- _Problem requirements_: In the entries that follow, count each line containing "spot" and state the total, nothing more.

- _Supplied records_:
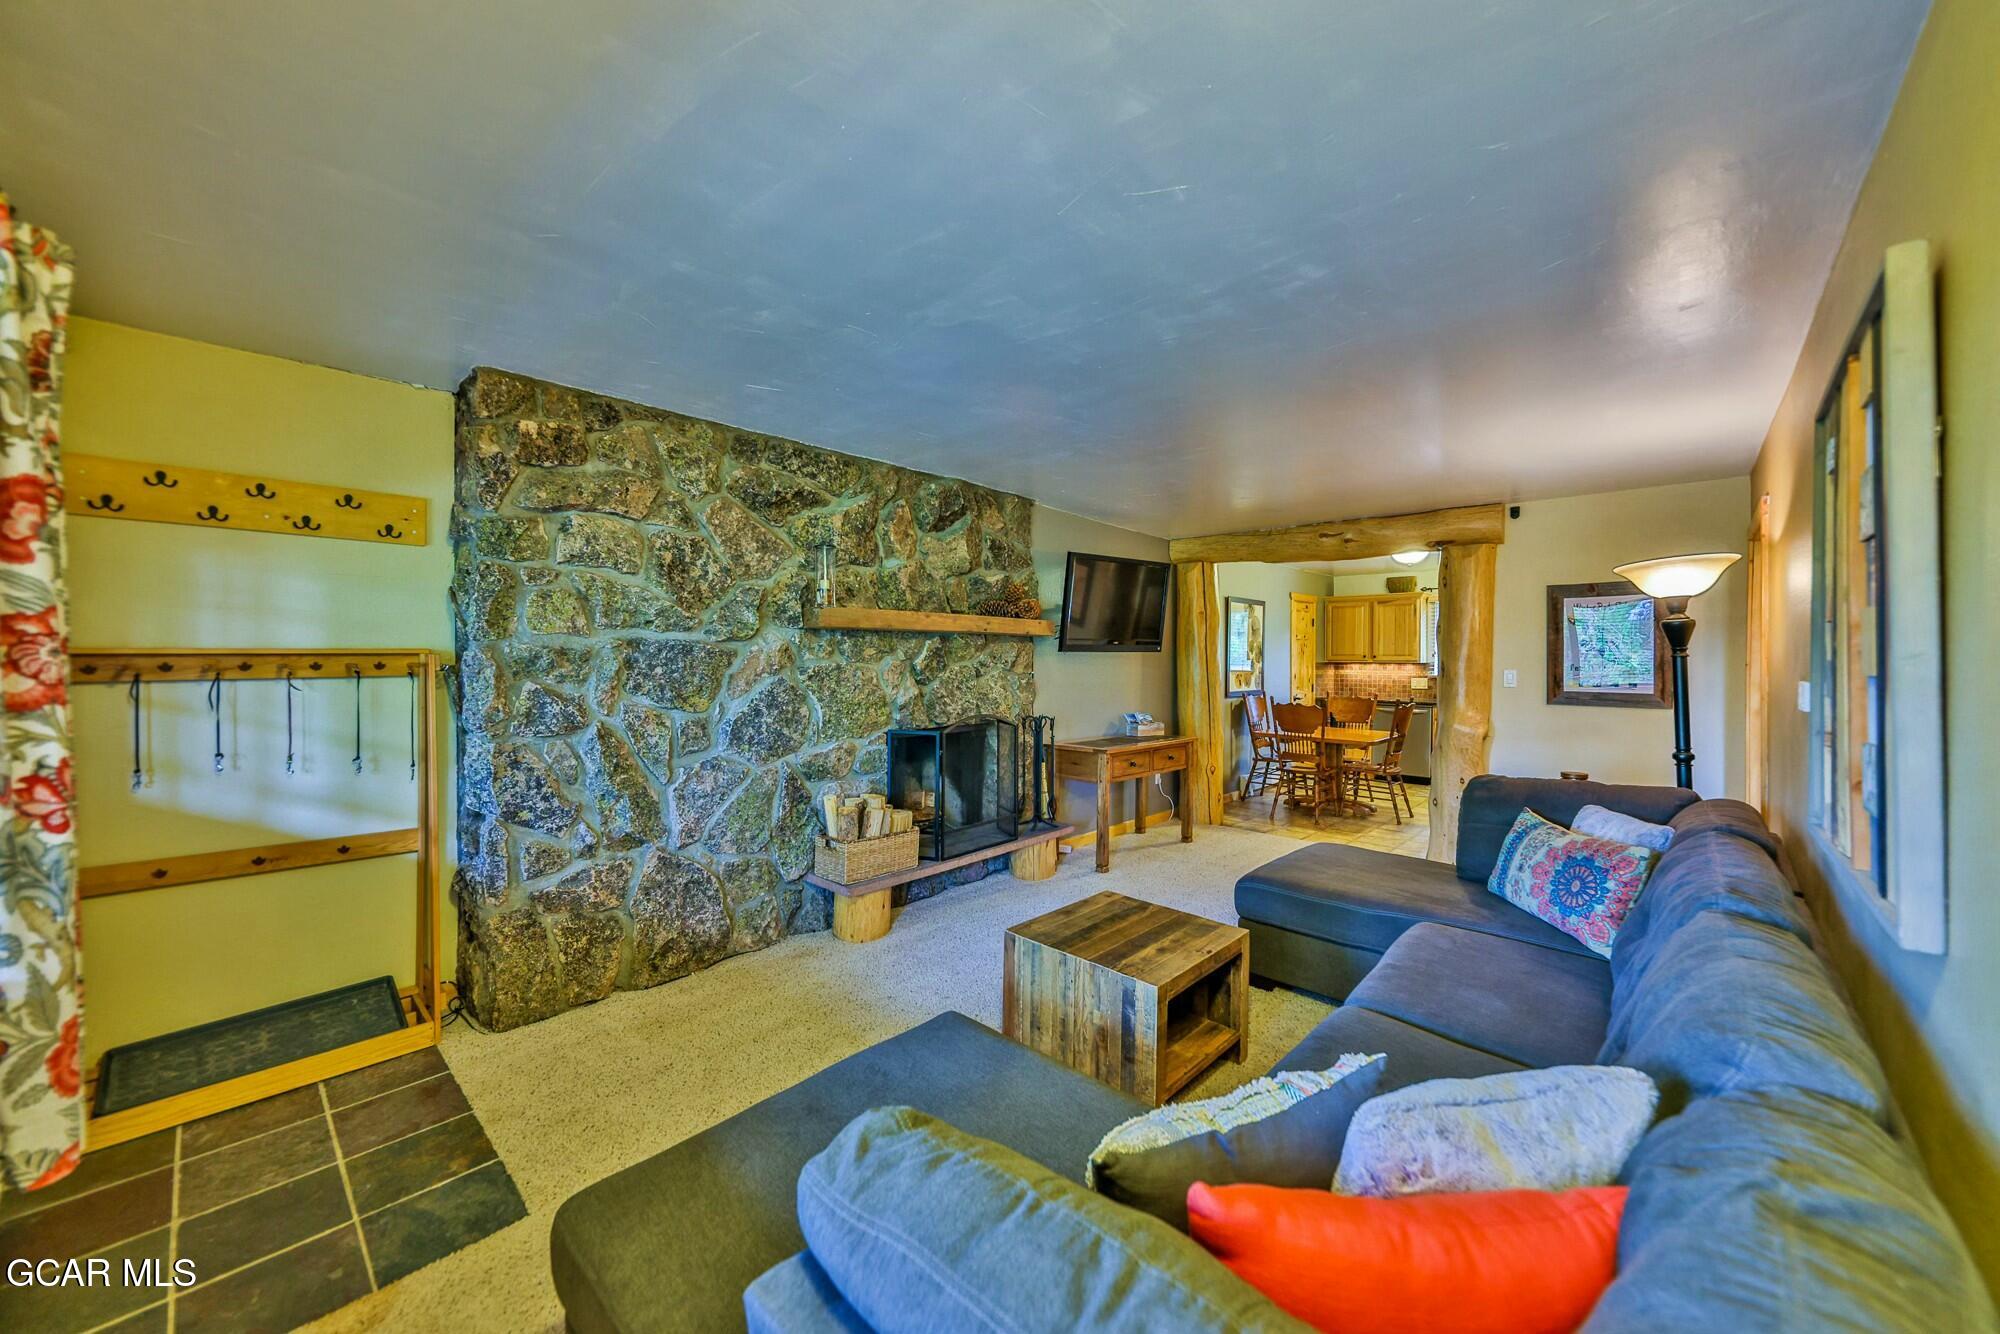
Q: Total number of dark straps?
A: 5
...
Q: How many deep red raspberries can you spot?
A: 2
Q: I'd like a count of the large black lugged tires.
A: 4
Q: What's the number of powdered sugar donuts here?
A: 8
---
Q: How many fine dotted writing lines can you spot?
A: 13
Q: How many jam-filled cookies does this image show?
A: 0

- _Solution to this problem_: 2